Il governo sta studiando una via di uscita dalla legge Fornero. Le pare una mossa saggia, anche se non certo risolutiva?

Dipende dalle risorse di bilancio che ci sono a disposizione e da come si vogliono utilizzare. Data l’evoluzione demografica, le modifiche nel mercato del lavoro, tipi di occupazione e valore redditi medi, e l’invecchiamento della popolazione, non è possibile proprio sul piano della sostenibilità economica e finanziaria mandare in pensione prima le persone. Certo possono esserci eccezioni per chi ha svolto lavori duri e usuranti, ma non possiamo portare la spesa pensionistica ad avvicinarsi al 20 per cento del Pil.

E allora non c’è alternativa. Se i conti negano la deroga…

Possiamo sicuramente adottare un approccio più flessibile e cioè aumentare i margini di scelta dell’età di pensionamento, ma questo può avvenire solo se le prestazioni sono adeguate dal punto di vista attuariale, per mantenere appunto la sostenibilità del vincolo di bilancio del sistema pensionistico, cioè tra attivi, che pagano, e anziani, che ricevono le prestazioni.

Il sistema pensionistico rischia di finire sotto stress come non mai nei prossimi mesi. L’adeguamento degli assegni all’inflazione costerà 50 miliardi in tre anni e dal lato delle entrate il precariato giovanile non consente il versamento dei contributi. In più, la popolazione invecchia. Una tempesta perfetta?

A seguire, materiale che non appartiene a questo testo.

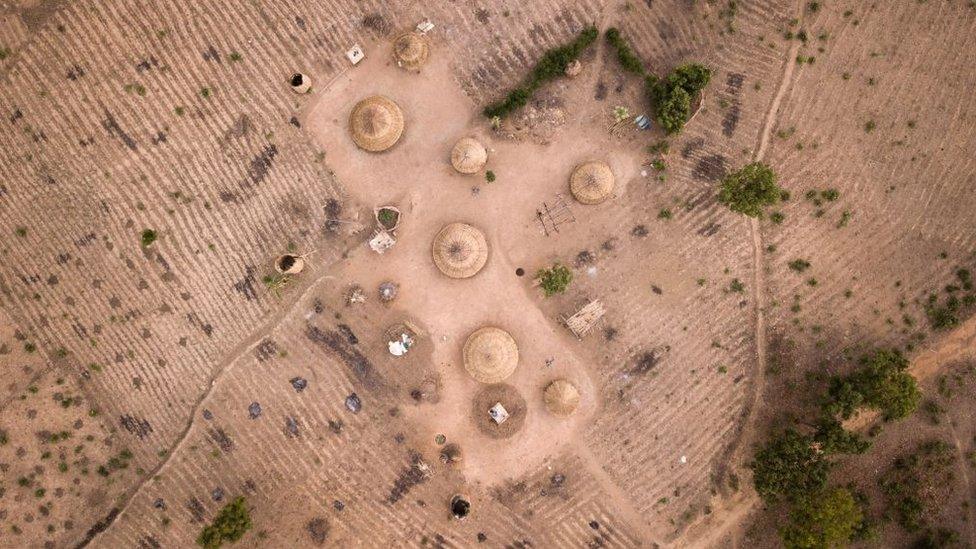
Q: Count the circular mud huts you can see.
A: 7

Per questo le dicevo di stare attenti al profilo della sostenibilità finanziaria, ad di là delle scelte economiche e preferenze politiche: già l’adeguamento all’inflazione sarò molto costoso e se non vogliamo mettere tutte le risorse disponibili nel settore delle pensioni, si deve essere cauti sull’età di pensionamento. Ci sono altri obiettivi importanti in termini fiscali e di ristori energetici a cui vanno lasciate risorse adeguate.

Però da anni si parla di riforma della previdenza. Come per il fisco, i soldi non ci sono. Ma se dovessimo immaginare per un solo istante una vera riforma, quale sarebbe?

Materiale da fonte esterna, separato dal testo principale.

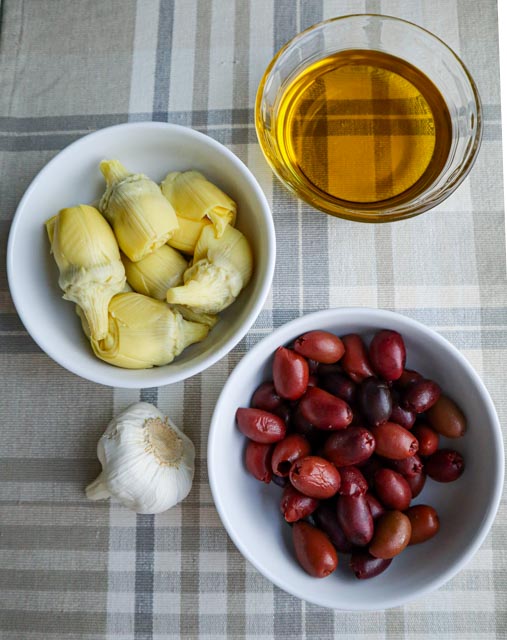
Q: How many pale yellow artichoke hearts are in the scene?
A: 6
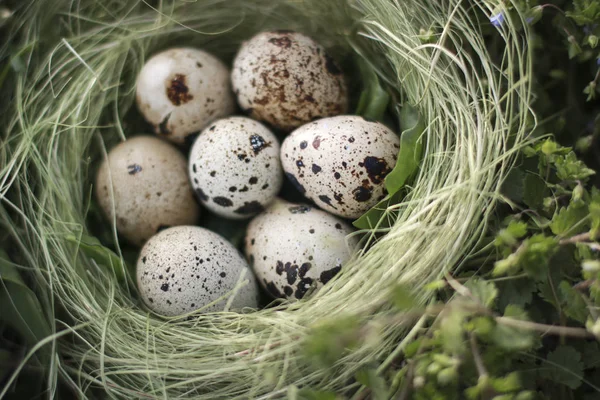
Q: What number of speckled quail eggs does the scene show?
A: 7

Il conflitto tra le generazioni che avremmo potrebbe essere molto costoso e divisivo. Possiamo prendere decisioni anche molto impegnative, sul piano dei parametri strutturali del sistema pensionistico, ma poi la questione resta sempre la stessa: vorrà un numero decrescente di giovani pagare un costo crescente di prestazioni pensionistiche e sanitarie per una popolazione che invecchia  e quindi aumenta di numero e per un numero maggiore di anni?

Glielo domando a lei. Risposta?

Io dico di no, perché non è possibile sul piano economico. Rischiamo di provocare un conflitto tra generazioni molto dannoso. Possiamo scrivere sulla carta ciò che vogliamo, poi però i giovani e gli attivi potrebbero non accettarlo e non essere disposti a pagare per i loro padri e madri, dato il costo che dovrebbero sopportare.